Is It Worth It?: Why Black Women's Backlash Might Be Fruitless5/03/2013
Black women of the world. We really are something aren’t we? A force, really. Constantly being stomped to the ground only for us to rise u...
Black women of the world. We really are something aren’t we? A force, really. Constantly being stomped to the ground only for us to rise up and stampede whoever thought they could get away with such a thing. Silly rabbits of the universe continue to reach even when they know good and well they will catch hell from our wrath for even thinking for a second they could say anything remotely defamatory about us.
I have been an active participant in the stampeding—detesting, rebuking and annihilating any Black women slander because I am a Black woman, I love my fellow Black woman and I truly believe that we are all queens.

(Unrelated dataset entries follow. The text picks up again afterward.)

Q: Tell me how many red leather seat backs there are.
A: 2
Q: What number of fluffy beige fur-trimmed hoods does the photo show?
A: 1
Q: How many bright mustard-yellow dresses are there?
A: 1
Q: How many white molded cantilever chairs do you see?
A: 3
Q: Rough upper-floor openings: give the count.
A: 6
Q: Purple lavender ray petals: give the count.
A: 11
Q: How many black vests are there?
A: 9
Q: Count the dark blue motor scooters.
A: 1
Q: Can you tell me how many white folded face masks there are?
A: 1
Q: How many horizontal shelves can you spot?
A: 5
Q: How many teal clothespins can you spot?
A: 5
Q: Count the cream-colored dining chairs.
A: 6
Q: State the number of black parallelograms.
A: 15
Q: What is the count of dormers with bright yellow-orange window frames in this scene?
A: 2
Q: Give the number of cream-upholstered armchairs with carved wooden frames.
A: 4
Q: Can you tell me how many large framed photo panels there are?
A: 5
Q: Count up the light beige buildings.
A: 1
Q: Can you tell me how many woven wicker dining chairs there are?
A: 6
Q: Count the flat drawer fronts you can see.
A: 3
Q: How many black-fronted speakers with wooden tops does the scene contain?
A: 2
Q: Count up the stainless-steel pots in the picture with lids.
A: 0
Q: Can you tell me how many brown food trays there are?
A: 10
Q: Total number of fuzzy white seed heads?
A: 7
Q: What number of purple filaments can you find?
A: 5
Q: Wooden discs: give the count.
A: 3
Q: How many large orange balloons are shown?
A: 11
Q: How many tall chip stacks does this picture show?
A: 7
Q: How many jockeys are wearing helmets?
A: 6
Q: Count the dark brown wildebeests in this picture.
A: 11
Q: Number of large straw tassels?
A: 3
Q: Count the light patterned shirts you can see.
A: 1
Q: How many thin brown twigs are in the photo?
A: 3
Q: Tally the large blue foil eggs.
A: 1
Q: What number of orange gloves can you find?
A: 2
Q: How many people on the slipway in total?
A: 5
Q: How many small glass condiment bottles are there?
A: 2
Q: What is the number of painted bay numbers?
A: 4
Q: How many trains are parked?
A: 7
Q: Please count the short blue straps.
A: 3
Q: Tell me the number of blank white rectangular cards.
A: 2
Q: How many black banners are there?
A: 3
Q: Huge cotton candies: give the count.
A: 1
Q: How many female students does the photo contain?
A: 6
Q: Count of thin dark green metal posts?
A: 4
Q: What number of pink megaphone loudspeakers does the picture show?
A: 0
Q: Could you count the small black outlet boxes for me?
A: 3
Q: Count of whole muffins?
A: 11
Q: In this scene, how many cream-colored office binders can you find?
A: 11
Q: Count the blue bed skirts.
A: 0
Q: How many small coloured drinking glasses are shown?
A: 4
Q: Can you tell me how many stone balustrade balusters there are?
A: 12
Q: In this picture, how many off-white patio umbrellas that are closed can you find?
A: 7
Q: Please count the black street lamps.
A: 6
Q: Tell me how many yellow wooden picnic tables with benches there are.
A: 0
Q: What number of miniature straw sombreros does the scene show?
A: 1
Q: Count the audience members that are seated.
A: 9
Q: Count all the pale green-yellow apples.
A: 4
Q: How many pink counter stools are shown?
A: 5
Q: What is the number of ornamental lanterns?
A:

However, I am starting to question whether or not the backlash we dish out day in and day out when unfavorable comments are made about us is necessary or is it better to be more discriminatory and serve our fury in doses?
As most of you probably heard via the web a few weeks ago, Harlem rapper A$AP Rocky decided to toss out his superfluous two cents about Black women and red lipstick. More specifically, he said that red lipstick is something that should only be worn by “fair skinned women”. Many Black women (myself included) took offense to this ridiculous comment being that there are several non fair skinned women that are absolutely stunning in red lipstick (myself included).
After my anger subsided a bit, I sat back and questioned why exactly did I care about the opinion of some random rapper who means nothing to me and is not any kind of expert on women’s beauty or fashion? And even if he was an expert on women’s beauty or fashion, if I know I look damn good in some Russian Red by MAC why is his validation needed?
A$AP Rocky is entitled to his own opinion and preferences. I do not recall him saying that the entire race of Black women were unattractive, unappealing or undesirable or saying anything that was blatantly disrespectful about Black women. I understand completely how hurtful colorism is and that the preference for fair skin is something a lot of ethnic groups in the western world struggle with but there comes a time when we must realize that we cannot change the opinions of others, all we can do is know our own truths in spite of them.
I hate to toss out the hackneyed “it’s hard being a Black woman” phrase but is is. We’re expected to just take slander and not dish it back. People will say absolutely offensive things about us and act surprised when the backlash is received. We are justified in getting fed up with the slander and speaking out against it however, I think it’s important to accept the fact not everyone is going to hold us in as high of a regard as we hold ourselves.
This not something that only Black women need to accept but people in general. Our worth as individuals is not diminished when someone else fails to acknowledge it. The best we can do is continue to think highly of ourselves, carry ourselves like the queens we are and learn how to distinguish half-witted opinions not worth getting bent out of shape over and disrespectful assertions that need to be completely shut down.
Related:Isn’t My Black Beautiful Too?: Embracing Black Womanhood That Defies Ideals of “Femininity”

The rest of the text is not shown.